_Task statement_
The answer should consist of each line from the data below that includes "white".

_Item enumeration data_
┌──

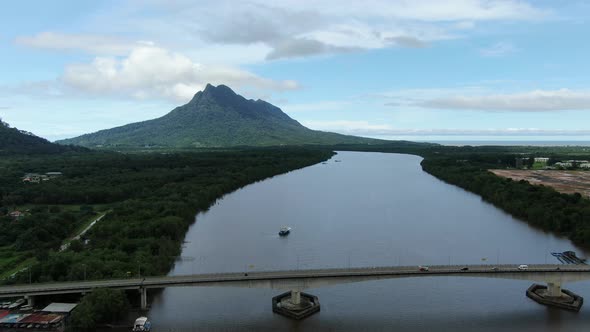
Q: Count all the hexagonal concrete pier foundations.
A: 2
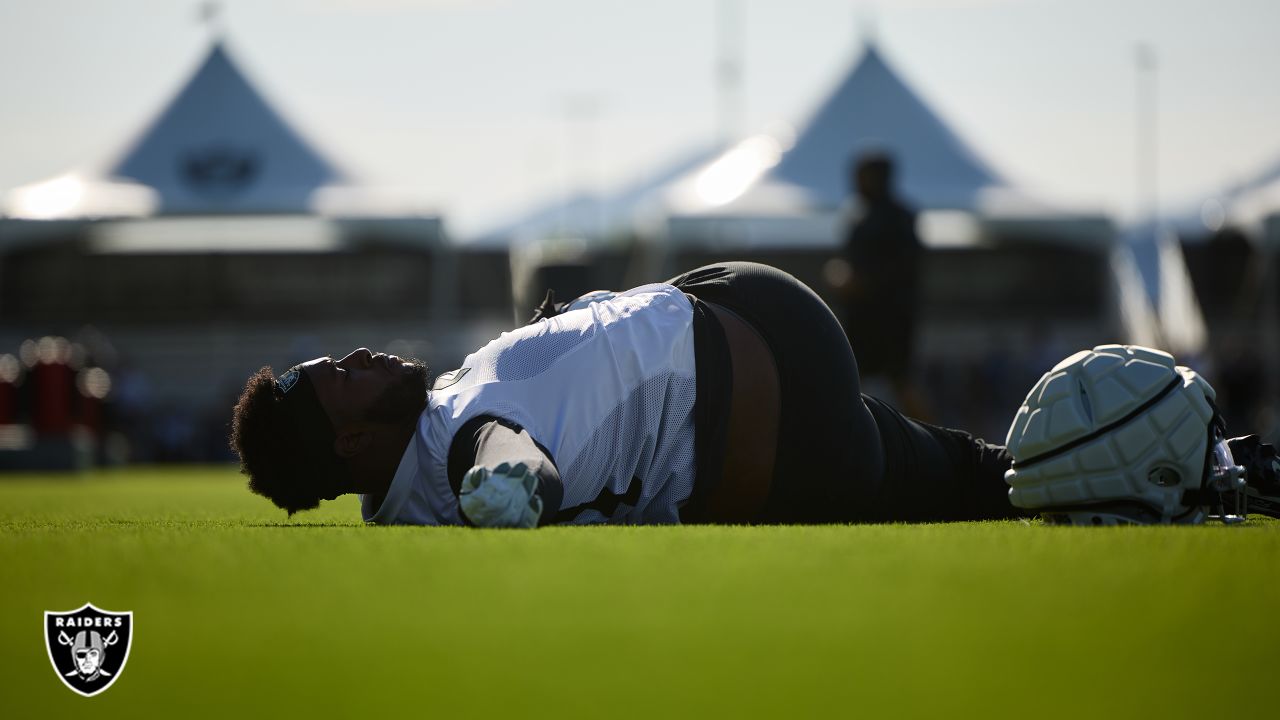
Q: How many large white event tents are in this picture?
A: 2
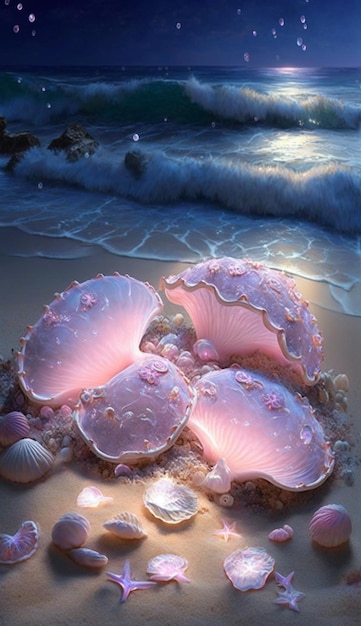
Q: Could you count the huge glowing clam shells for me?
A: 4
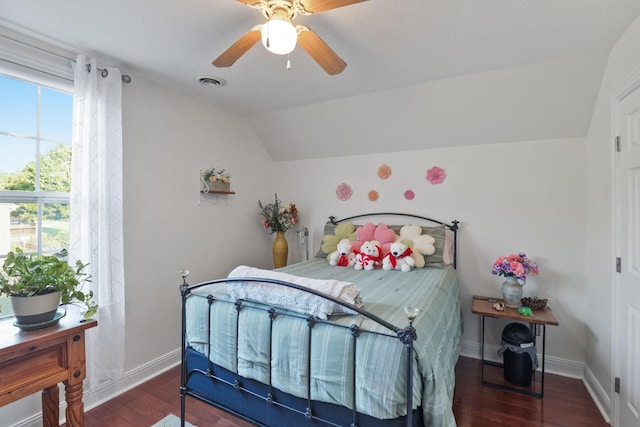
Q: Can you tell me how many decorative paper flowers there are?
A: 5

└──
┌──

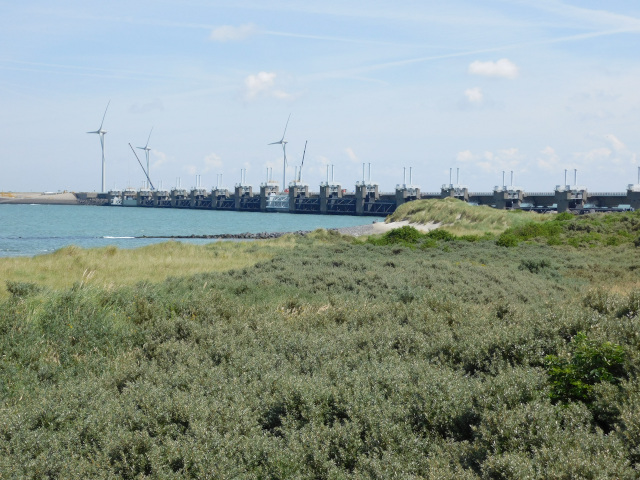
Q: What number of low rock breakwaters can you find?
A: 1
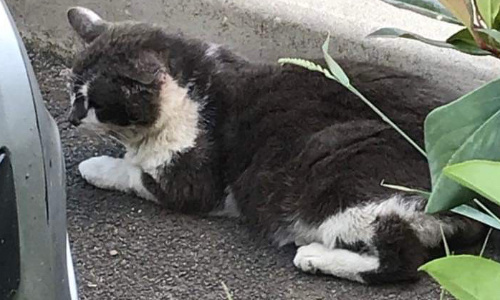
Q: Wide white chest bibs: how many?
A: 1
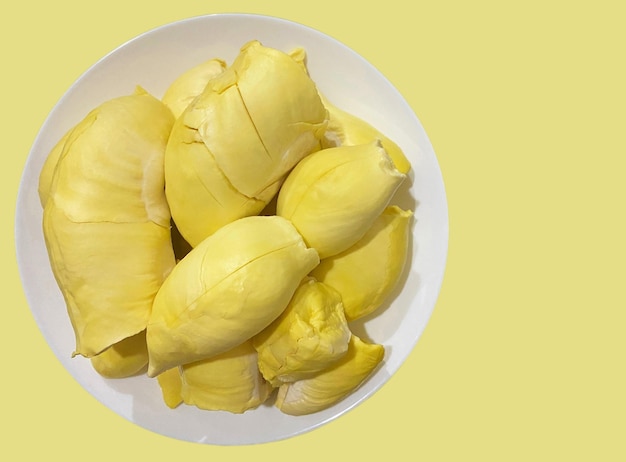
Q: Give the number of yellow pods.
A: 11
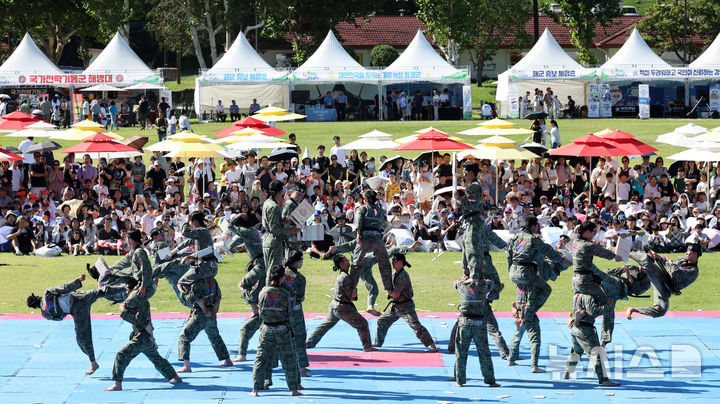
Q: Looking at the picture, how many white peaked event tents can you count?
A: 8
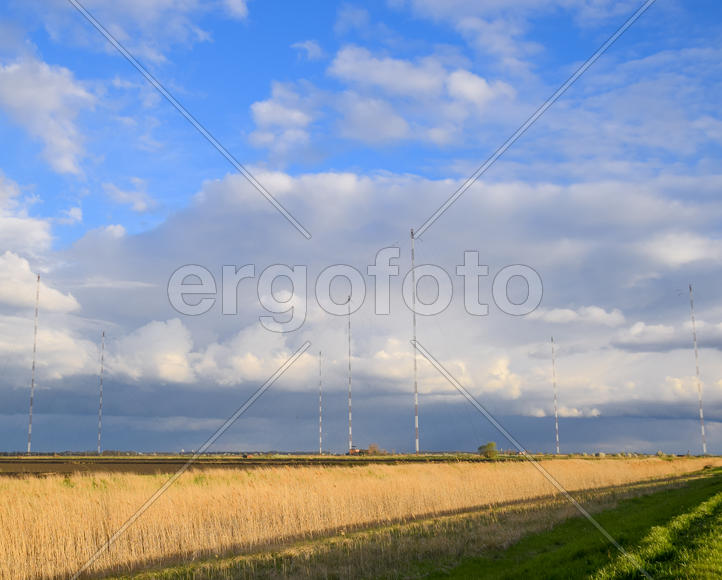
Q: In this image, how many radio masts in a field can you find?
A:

└──

_Completed task_
Q: How many large white event tents are in this picture?
Q: Wide white chest bibs: how many?
Q: Looking at the picture, how many white peaked event tents can you count?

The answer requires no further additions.